▸ To do
Search the records for "there". Copy every line where it appears.

*** Block opens ***

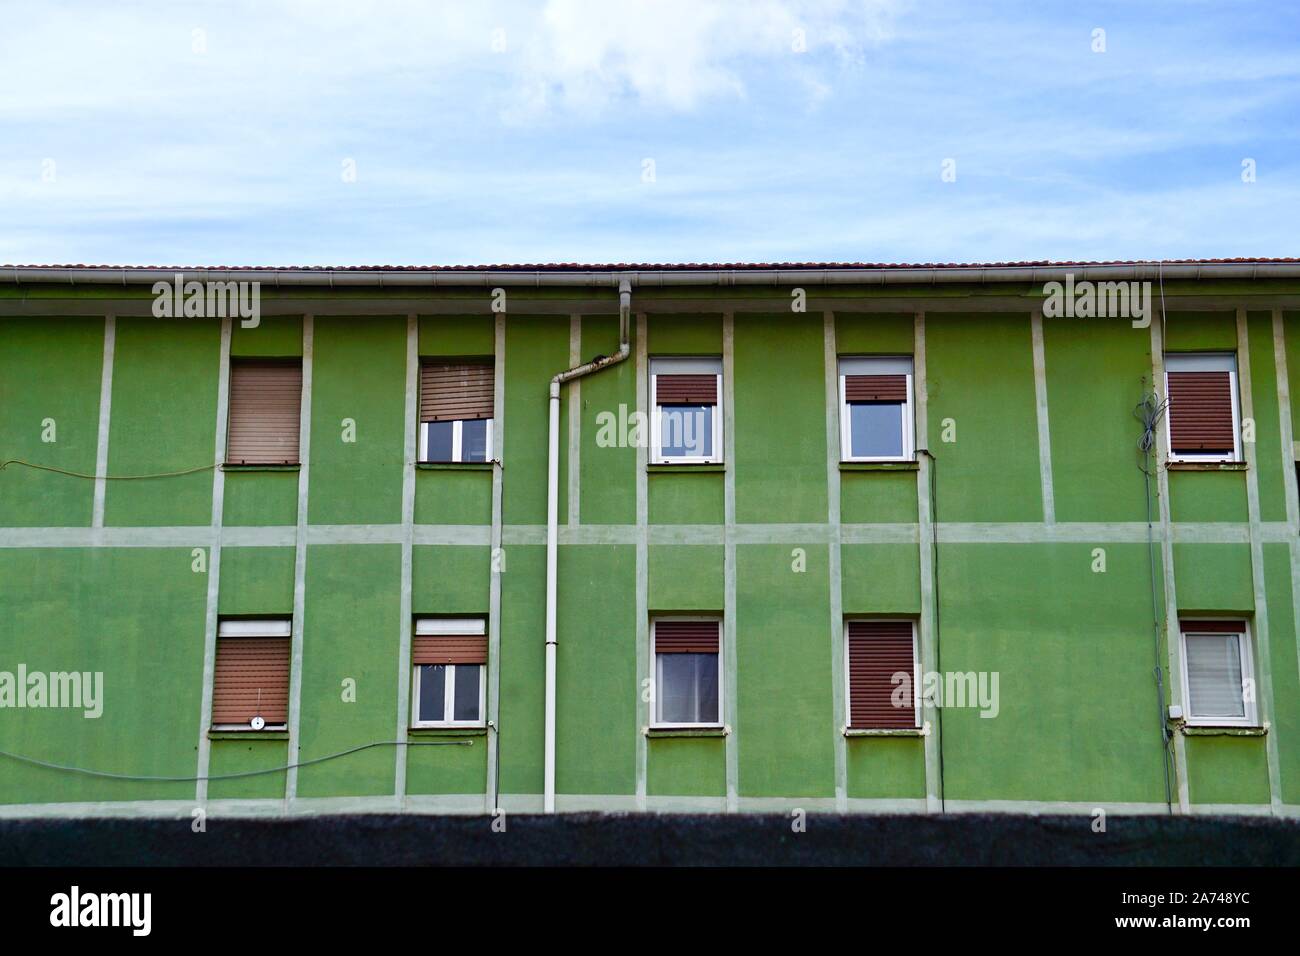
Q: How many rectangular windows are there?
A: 10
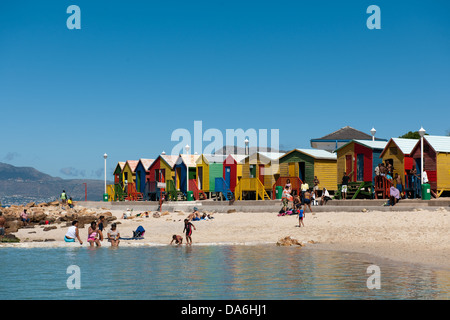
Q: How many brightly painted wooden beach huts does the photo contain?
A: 12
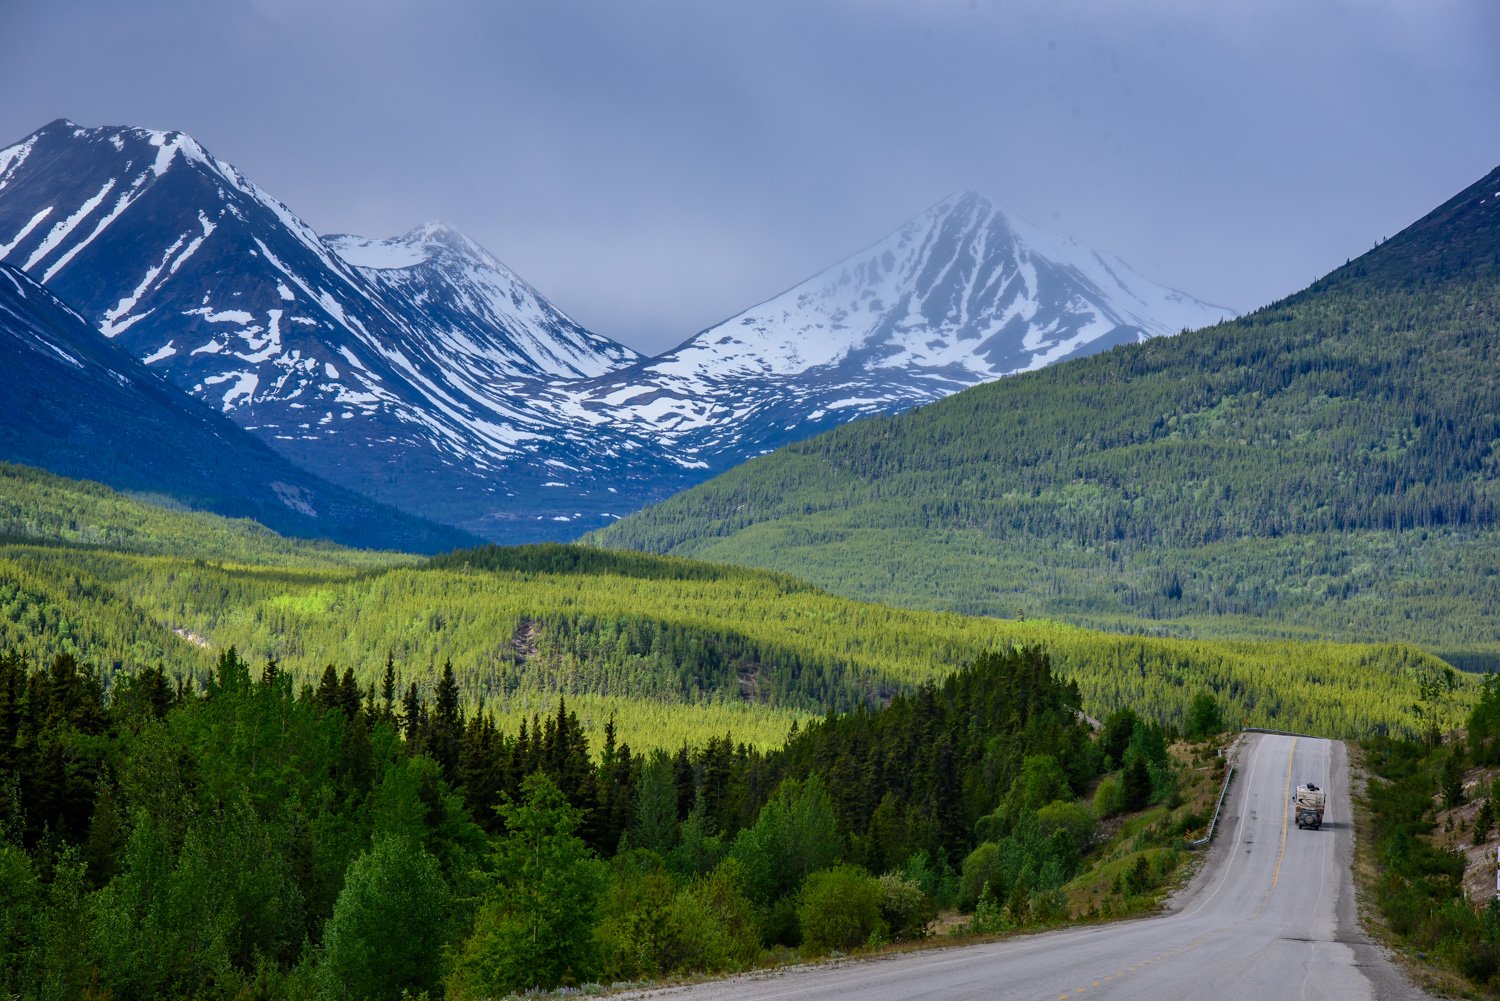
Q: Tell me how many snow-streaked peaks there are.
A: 3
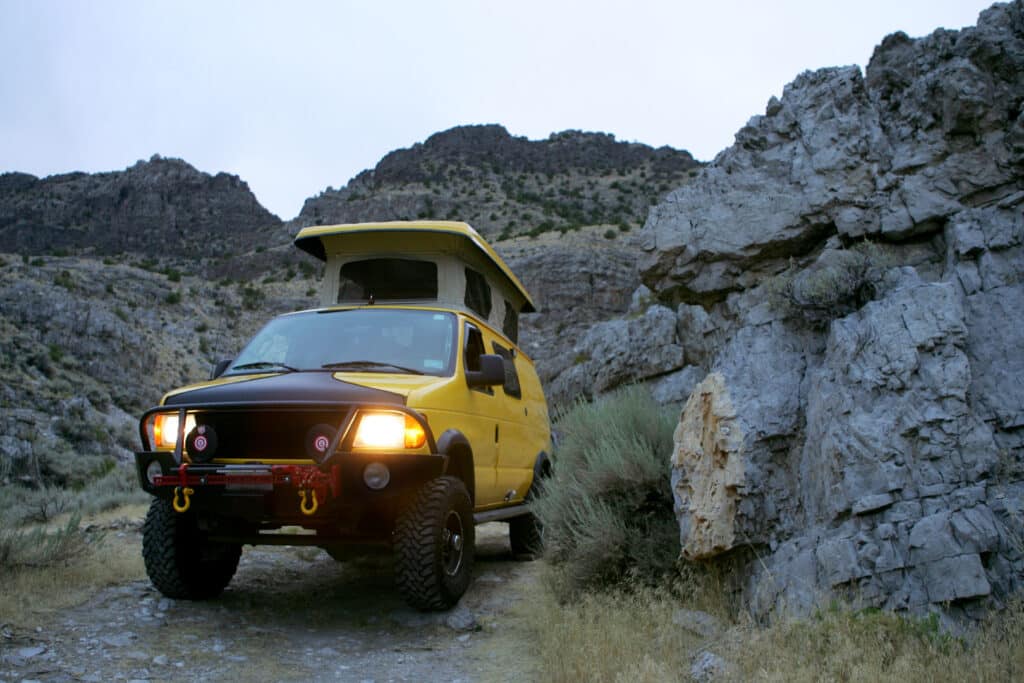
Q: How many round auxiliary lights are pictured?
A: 4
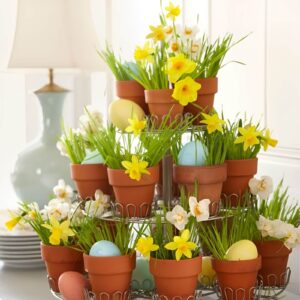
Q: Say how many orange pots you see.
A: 12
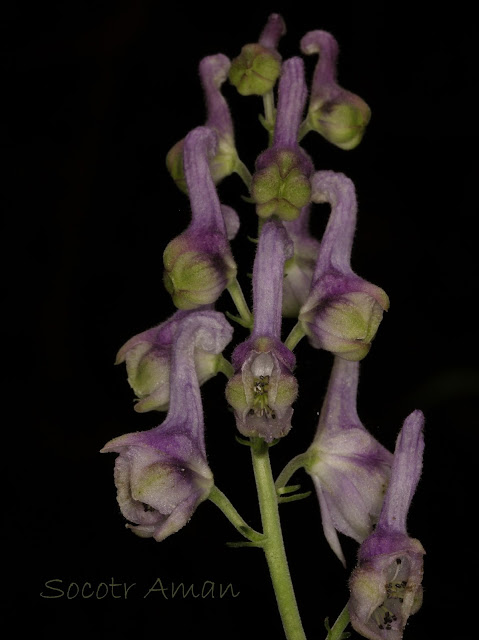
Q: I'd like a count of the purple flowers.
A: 12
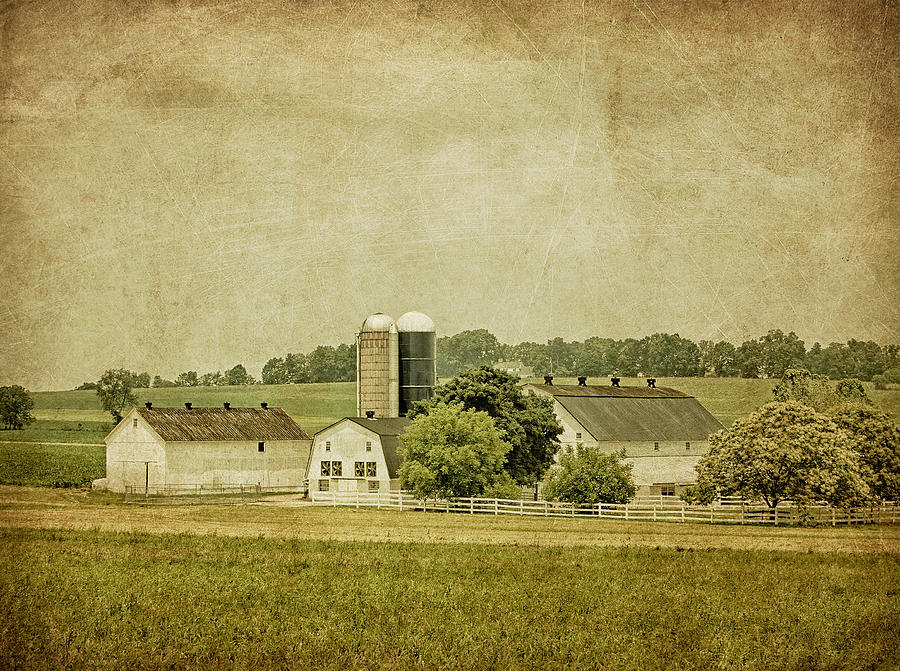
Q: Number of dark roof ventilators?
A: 9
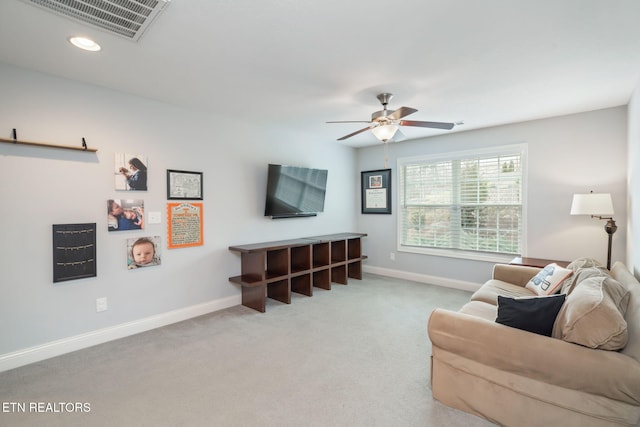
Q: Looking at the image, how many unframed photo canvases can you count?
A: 3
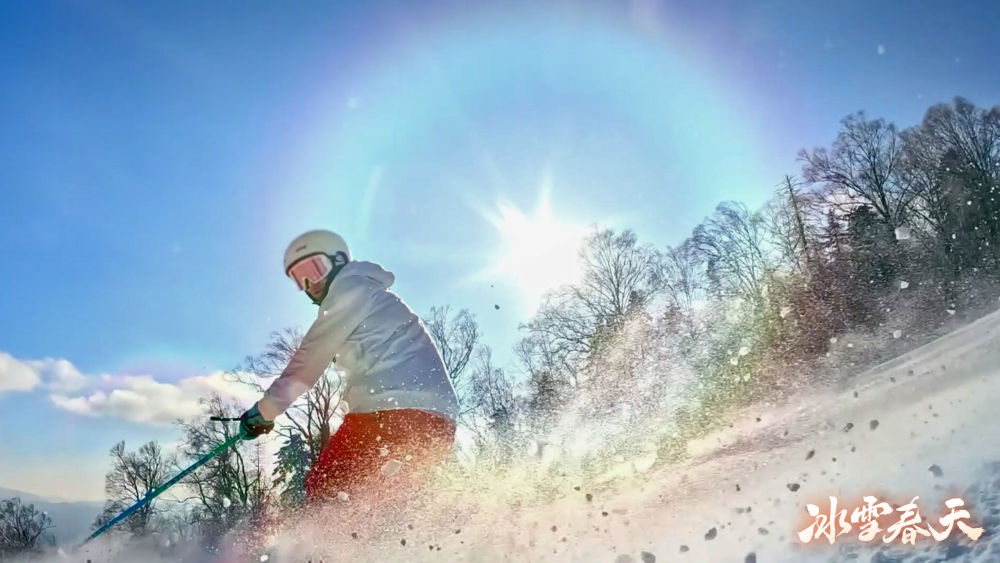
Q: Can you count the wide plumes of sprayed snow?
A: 1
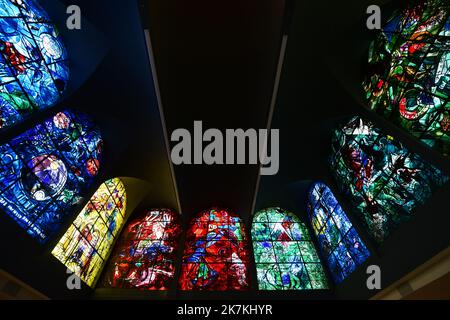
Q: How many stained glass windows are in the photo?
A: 9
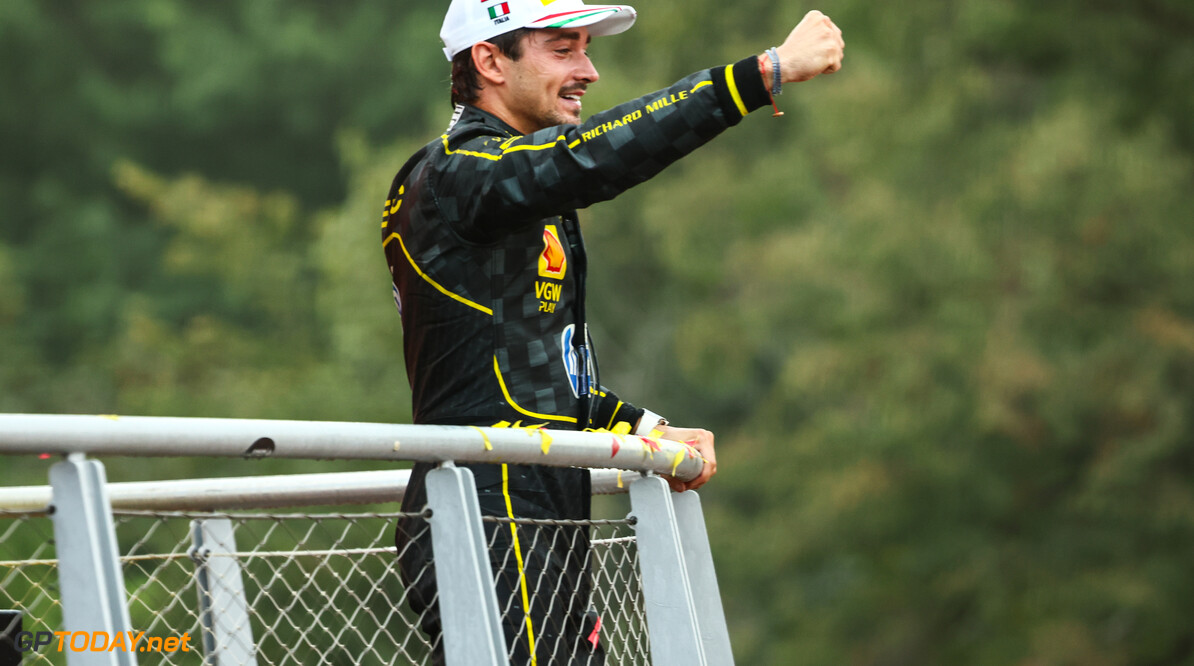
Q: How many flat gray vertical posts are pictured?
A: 5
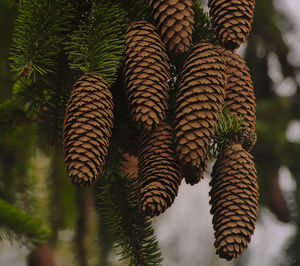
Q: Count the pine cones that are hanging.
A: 8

*** Block closes ***

▸ Response to this task
Q: How many rectangular windows are there?
Q: Tell me how many snow-streaked peaks there are.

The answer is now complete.